3. The valve according to claim 2, wherein lower end of the orifice
ring has a partially spherical contour.
4. The valve according to claim 1, wherein the orifice is located
within an orifice ring fastened with a shear member to the inner
diameter of the sleeve; a plug having a lower extension with an
outer diameter corresponding to an inner diameter of the orifice in
the orifice ring, the valve further comprises: the plug landing on
the orifice ring such that the lower extension extends below the
orifice, and when pressure is applied to the plug, the pressure
causes the shear member to shear and thereby release the orifice
ring and allow it to move downward.
5. The valve according to claim 4, wherein a retainer spring is
located at a lower end of the lower extension that snaps past the
orifice of the orifice ring as the plug lands to prevent the plug
from separating from the orifice ring as the orifice ring and plug
move downward.
6. The valve according to claim 1, wherein the housing has an
annular inner recess and the sleeve is located within the recess;
and an inner diameter of the sleeve is the same as the inner
diameter of the housing above and below the sleeve.

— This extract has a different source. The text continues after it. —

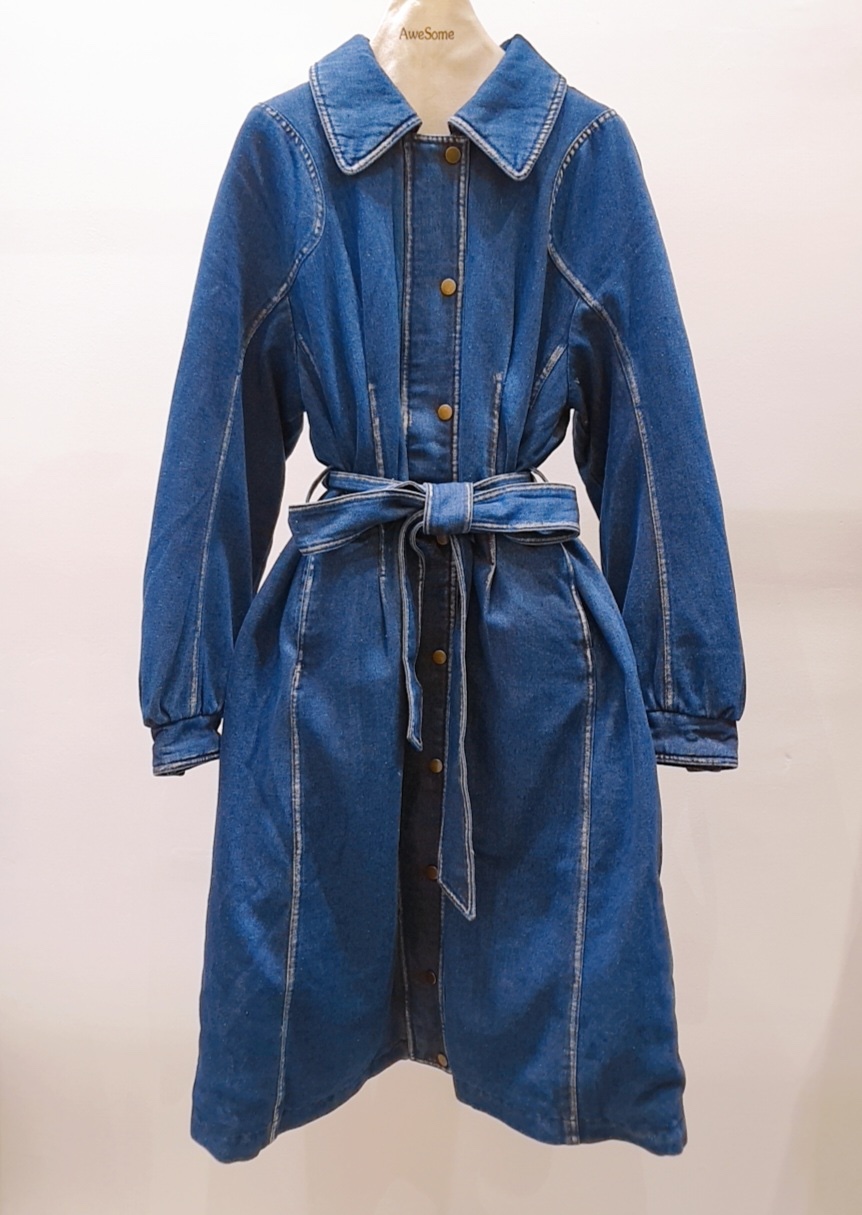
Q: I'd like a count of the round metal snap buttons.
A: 9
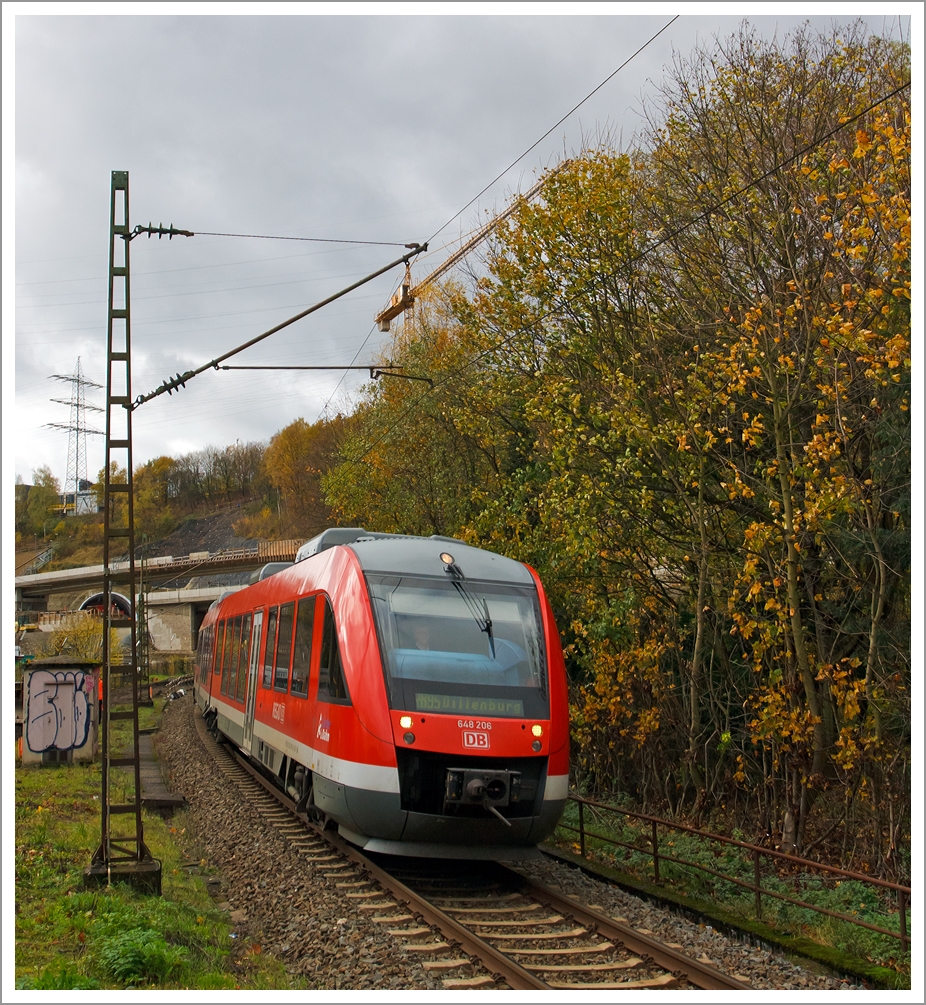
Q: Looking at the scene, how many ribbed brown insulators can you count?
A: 2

7. An apparatus for drilling a well with a liner string,
comprising: a liner hanger adapted for supporting liner string
within a well; a running tool connected to the liner hanger for
running and setting the liner hanger into the well and adapted to
connect with a drill pipe string through which drilling fluid flows
during drilling operations; and a valve located above the running
tool for diverting a portion of drilling fluid flow from within the
drill pipe to an outer annular space, the valve being movable from
a closed position to a fully open position and to intermediate
positions between the closed and fully open position in proportion
to the rate of drilling fluid flowing through the valve:
8. The valve according to claim 7, wherein the valve comprises: a
housing for connection at a drill string; at least one port formed
in the housing that communicates an inner diameter with an outer
diameter of the housing; a sleeve located within the housing, the
sleeve axially movable relative to the housing between a closed
position and a metered position; at least one port formed in the
sleeve that communicates fluid from an inner diameter of the sleeve
with an outer diameter of the sleeve, wherein the port of the
sleeve at least partially aligns with the port of the housing when
the sleeve is in metered position to allow fluid to flow from
within sleeve to an outer annular space, and the sleeve blocking
the port of the housing when sleeve is in closed position; and a
spring element within the housing that biases the sleeve to the
closed position,
9. The valve according to claim 7, wherein the valve comprises: a
housing for connection at a drill string; at least one port formed
in the housing that communicates an inner diameter with an outer
diameter of the housing; a sleeve located within the housing, the
sleeve axially movable relative to the housing between a closed
position and a metered position; at least one port formed in the
sleeve that communicates fluid from an inner diameter of the sleeve
with an outer diameter of the sleeve, wherein the port of the
sleeve at least partially aligns with the port of the housing when
the sleeve is in metered position to allow fluid to flow from
within sleeve to an outer annular space, and the sleeve blocking
the port of the housing when sleeve is in closed position; a spring
element within the housing that biases the sleeve to the closed
position; and an orifice within the sleeve sized such that downward
flow within the drill string exerts a downward force on the sleeve
to move the sleeve downward to the metered position.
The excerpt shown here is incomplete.